Regaining the ability to perform the bridge was undoubtedly the high point of my self-improvement journey in 2021.
However, circumstances had other plans for me and I found myself in a passive role.
This year, my situation is different. I have enough time. Enough time to focus on way too many things and go nowhere.
Do you see half of those points anywhere in my objectives page?
I am doing some things earlier than I should and jumping the gun on others. And other things I should have committed to have been left by the wayside. Academia as the most urgent of them all, but this webpage as well. I have completed the analysis of Akebi-chan no sailor-fuku all the way to episode 7. The analysis of episode 7 is taking so long because it revulses my Spirit and I find myself overwhelmed with spite whenever I get back to working on it. So I procrastinate. And when the time comes that I feel like I must continue working on my webpage, I procrastinate because of it. I drag myself over inches when I should have jogged a mile.
I have traces of an obsessive nature to myself. Present me with something and I will focus on it to the detriment of everything else, entranced with it until a natural end point surfaces. It is wholly satisfying to reach that point but if I stop halfway, or don't do it at all, feelings of regret and self-disappointment begin to pile up, affecting my motivation in other things I'm working on: how can I focus on this when I left that hanging?
And so I retreat forward, side-step backwards, find new distractions that will end up being useful in the long run and pretend it doesn't exist but my conscience doesn't let me: you left that unfinished.
And thus my Self is brought to a halt.
Even though time is not an issue now, outside my obligations to my oriental acquaintances and work, I have spent the last week and a half indulging in nothingness.
I know the reason why.
Save for point number 4, everything else has root in point number 5, believe it or not.
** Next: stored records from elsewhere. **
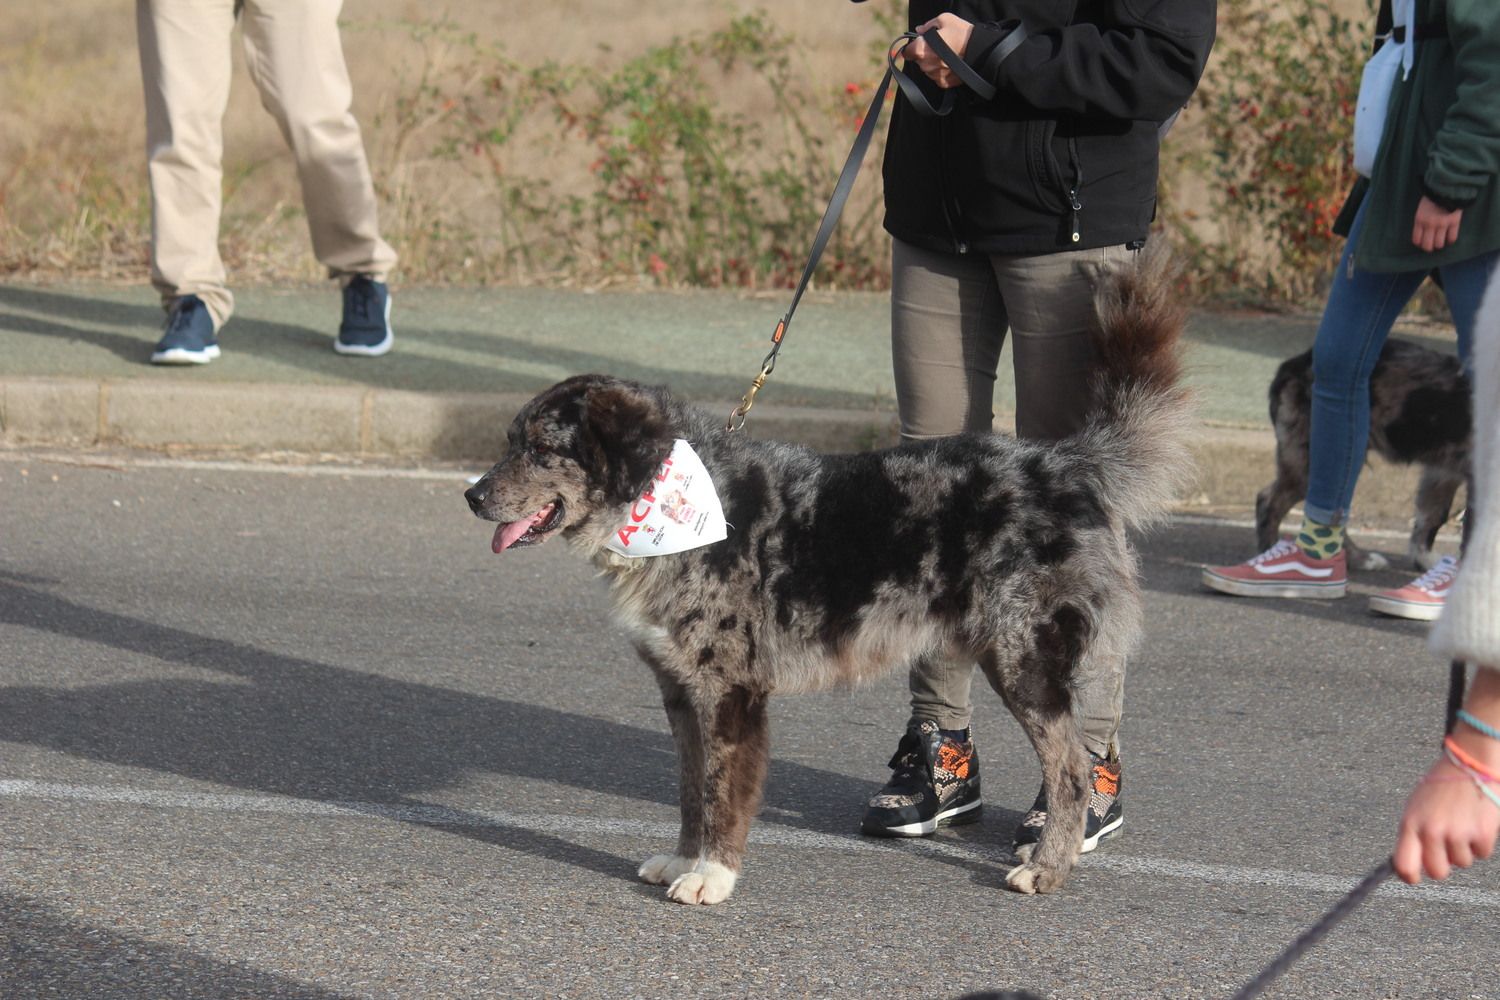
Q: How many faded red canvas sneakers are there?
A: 2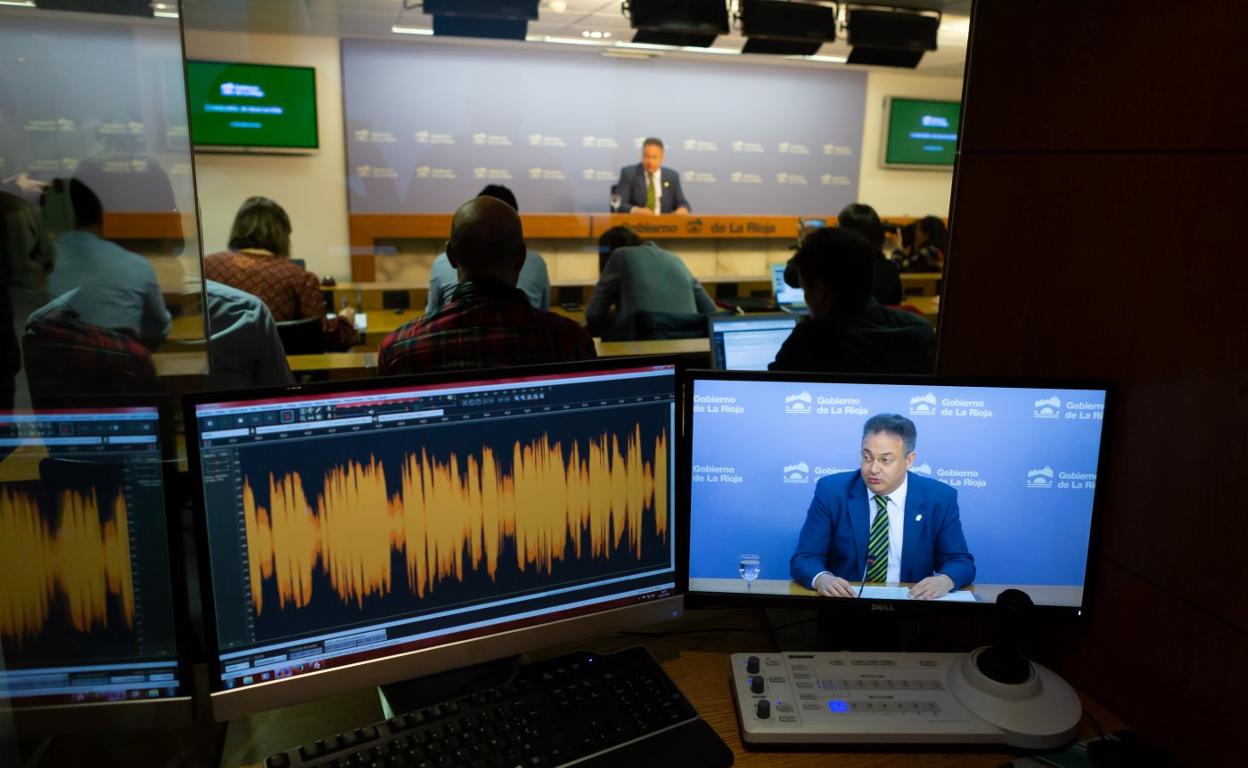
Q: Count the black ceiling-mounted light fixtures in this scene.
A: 4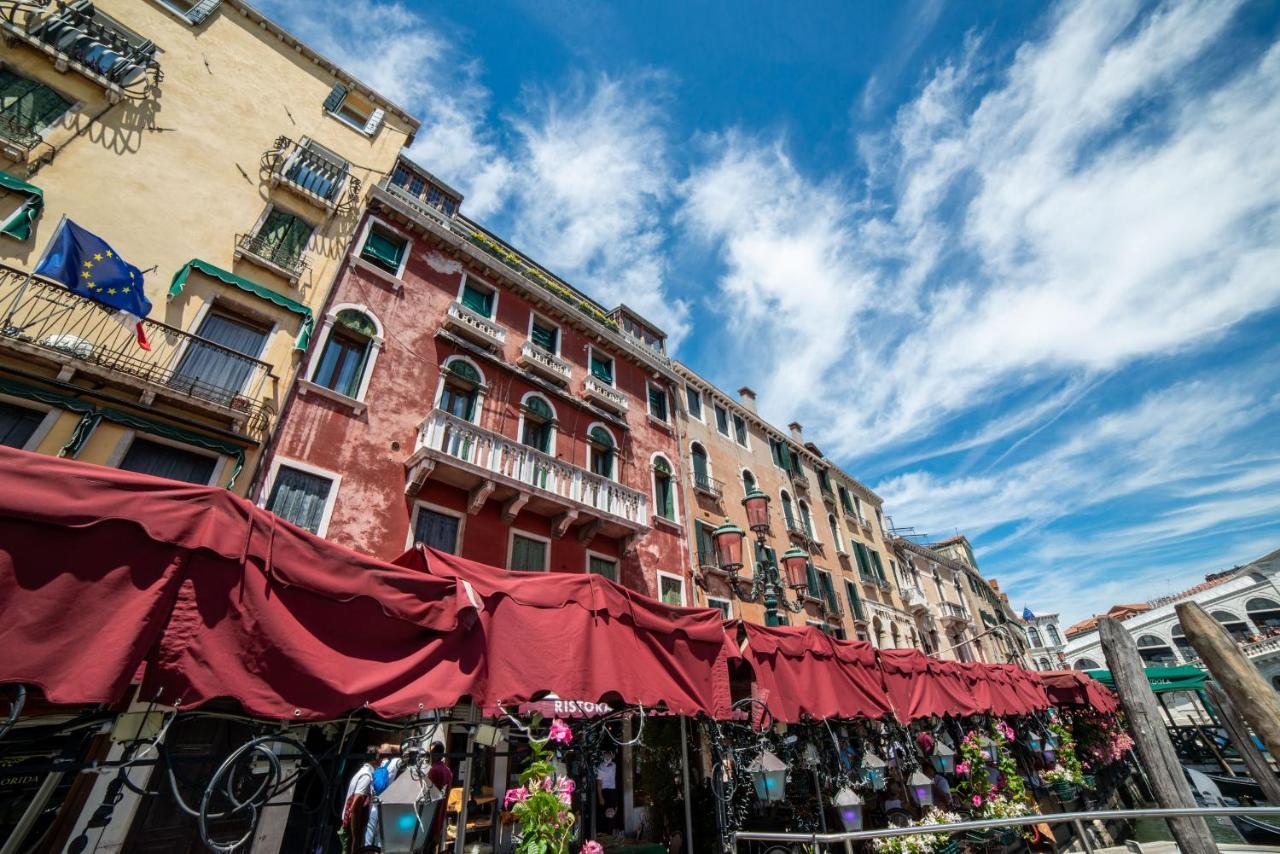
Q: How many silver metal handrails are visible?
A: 1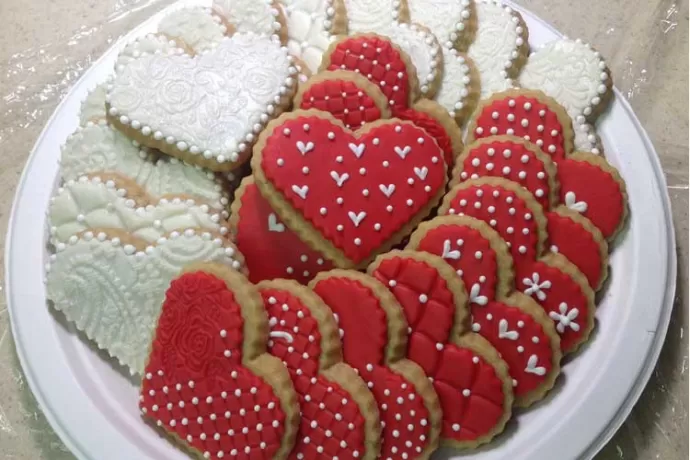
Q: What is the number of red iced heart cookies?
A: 12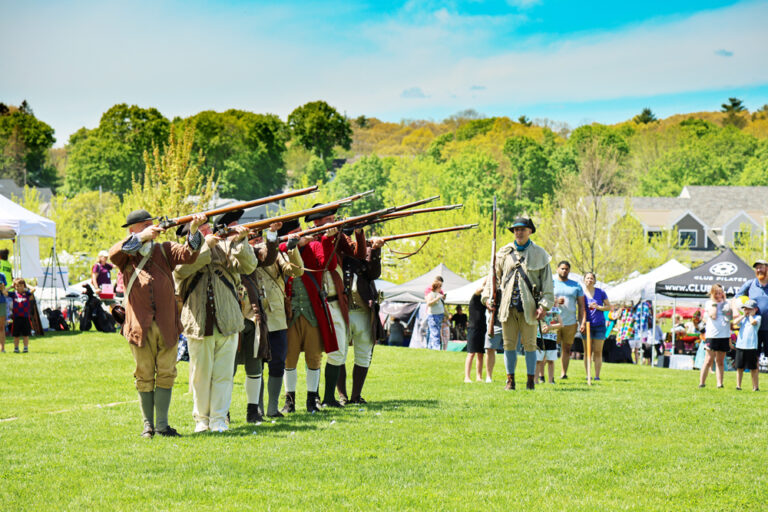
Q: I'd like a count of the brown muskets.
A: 8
I am so close to completing my first stage of physical fitness goals. I am good to go and complete the second volume of Hanon and further a stage that should have been completed last year. My japanese vocabulary increases slowly but steadily but I am still not completely proficient at communicating in the language.
Hence, I must take this hiatus to focus on these goals. I will not be updating my webpage until I am satisfied with my progress in other areas. I will return in September at the latest with news and exciting new pages ready to publish.